I should have kept walking. Every rational thought said to keep walking.

I sat down.

We stayed like that for a long moment, side by side in the darkness, and the hum thrummed steady beneath my skin—not demanding, not pulling, justthere. A warmth I hadn't asked for.

"You were at the library," he said finally. "Saw you go in."

"And you decided to wait outside in the cold?"

"Figured you might want company on the walk back." He shrugged. "It's dark."

"I can take care of myself."

"I know." He said it simply, without challenge. "Doesn't mean you have to."

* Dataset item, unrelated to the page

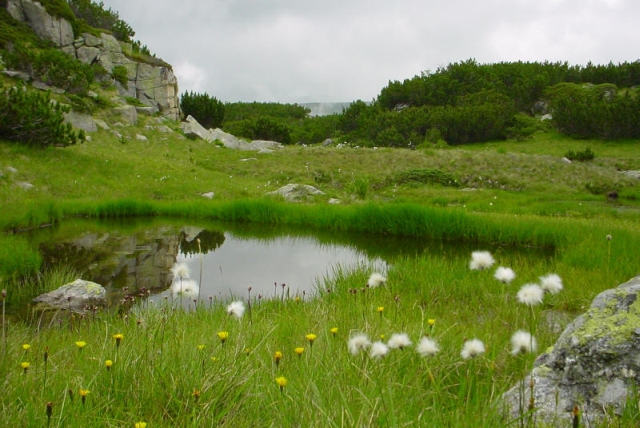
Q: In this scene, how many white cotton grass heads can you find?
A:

The words landed somewhere tender, somewhere I hadn't armored properly. I looked away, toward the mountains, where Denali waited.

"You're strange," I said.

"So I've been told." He stood, offering me a hand. "Come on. It's cold."

I didn't take his hand. But I walked with him, and he didn't seem to mind.

At the dormitory door, I paused. He was still there, patient.

"Why?" I asked.

"Why what?"

"Why wait?"

He considered the question like it mattered, like I mattered, and the hum swelled.

"Because you look like someone who's used to walking alone," he said. "And sometimes that's a choice. But sometimes it's just... habit."